In this case it appears the patient did suffer from a physical injury, in that she had evidence of a pneumonitis. As ACC is a no-fault scheme, the patient does not have to show any negligence or error on the part of the health professionals in order to obtain cover. As Mrs S was treated in a public hospital and the physical injury appeared to resolve, her compensation may only have been a contribution to lost earnings or treatment related expenses and is likely to have been only a small amount. It is also salient to note that if the condition was thought to be caused or exacerbated by her underlying health conditions, her compensation would have been reduced accordingly.

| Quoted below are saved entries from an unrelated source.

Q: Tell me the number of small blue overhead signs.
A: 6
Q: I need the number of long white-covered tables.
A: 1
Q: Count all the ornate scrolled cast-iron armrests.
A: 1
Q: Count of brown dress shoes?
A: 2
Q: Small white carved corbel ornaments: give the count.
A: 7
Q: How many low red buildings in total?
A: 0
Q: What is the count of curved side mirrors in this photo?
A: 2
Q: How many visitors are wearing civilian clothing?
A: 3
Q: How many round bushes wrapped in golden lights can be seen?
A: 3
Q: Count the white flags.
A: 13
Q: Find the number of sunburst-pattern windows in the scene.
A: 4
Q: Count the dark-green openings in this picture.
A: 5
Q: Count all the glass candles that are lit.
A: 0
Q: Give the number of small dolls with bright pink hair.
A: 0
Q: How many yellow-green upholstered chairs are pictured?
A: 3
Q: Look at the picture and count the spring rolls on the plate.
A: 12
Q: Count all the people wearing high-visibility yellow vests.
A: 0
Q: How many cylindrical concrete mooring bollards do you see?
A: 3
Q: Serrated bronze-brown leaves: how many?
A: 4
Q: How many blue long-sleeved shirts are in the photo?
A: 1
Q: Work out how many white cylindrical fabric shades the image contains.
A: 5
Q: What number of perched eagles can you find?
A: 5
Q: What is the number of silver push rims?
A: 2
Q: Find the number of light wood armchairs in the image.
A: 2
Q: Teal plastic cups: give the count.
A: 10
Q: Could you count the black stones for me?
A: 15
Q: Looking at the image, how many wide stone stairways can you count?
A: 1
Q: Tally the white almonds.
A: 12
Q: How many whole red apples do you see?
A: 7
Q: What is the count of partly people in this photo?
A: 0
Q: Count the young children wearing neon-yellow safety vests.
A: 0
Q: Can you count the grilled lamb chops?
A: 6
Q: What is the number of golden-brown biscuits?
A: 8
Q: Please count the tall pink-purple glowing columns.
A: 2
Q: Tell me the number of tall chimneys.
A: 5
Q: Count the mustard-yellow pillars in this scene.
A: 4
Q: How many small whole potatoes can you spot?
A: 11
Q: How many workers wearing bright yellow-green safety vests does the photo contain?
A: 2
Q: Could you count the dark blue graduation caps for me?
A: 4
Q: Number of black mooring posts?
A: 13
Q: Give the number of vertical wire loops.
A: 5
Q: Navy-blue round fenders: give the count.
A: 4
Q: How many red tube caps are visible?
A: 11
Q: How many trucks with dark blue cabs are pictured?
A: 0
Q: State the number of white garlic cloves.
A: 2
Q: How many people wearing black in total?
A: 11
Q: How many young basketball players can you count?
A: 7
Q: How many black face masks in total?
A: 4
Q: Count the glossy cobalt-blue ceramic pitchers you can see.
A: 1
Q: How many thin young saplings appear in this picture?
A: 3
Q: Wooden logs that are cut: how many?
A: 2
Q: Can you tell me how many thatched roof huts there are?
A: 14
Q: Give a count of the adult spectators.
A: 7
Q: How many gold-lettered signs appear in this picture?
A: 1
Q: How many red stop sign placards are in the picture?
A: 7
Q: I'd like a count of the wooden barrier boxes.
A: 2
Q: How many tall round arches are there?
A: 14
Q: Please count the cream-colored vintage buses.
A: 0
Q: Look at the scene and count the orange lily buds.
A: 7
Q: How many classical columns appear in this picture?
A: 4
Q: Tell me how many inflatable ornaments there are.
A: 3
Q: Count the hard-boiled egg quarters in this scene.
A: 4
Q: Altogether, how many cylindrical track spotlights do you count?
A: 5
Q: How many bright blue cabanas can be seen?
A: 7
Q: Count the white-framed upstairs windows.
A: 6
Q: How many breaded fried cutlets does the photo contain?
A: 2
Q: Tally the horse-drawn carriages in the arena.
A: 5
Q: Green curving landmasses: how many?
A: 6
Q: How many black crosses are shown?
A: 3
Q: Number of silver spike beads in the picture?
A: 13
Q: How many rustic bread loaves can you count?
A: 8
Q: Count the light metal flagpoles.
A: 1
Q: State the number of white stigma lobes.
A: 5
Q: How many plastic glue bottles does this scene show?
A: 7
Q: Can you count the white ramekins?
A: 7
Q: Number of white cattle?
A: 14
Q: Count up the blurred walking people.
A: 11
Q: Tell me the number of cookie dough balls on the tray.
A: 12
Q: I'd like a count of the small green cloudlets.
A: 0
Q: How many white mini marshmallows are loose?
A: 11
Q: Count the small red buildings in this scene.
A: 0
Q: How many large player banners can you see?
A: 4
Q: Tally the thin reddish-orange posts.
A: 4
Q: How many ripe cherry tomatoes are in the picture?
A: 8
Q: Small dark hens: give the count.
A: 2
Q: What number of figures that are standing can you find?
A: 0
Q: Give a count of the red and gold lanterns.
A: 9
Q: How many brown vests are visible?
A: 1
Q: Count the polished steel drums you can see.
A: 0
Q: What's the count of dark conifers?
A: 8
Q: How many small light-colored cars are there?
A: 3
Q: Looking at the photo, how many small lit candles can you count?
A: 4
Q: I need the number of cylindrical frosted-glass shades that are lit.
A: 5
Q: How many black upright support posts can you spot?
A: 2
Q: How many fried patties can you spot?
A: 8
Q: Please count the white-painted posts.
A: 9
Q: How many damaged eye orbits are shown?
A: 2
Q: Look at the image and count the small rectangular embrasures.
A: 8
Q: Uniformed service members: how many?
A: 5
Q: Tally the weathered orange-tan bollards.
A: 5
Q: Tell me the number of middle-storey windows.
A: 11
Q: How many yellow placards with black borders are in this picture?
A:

While GPs should be aware of the potential link between nitrofurantoin and breathing problems, there is a reasonable body of GPs who would not have known of that link back when this case occurred. Any such diagnosis is unlikely to be made by a GP and is most likely to be made by respiratory physicians in a hospital setting.
The British National Formulary offers the following guidance that is applicable to patients on long-term nitrofurantoin: “In adults: on long-term therapy, monitor liver function and monitor for pulmonary symptoms, especially in the elderly (discontinue if deterioration in lung function).”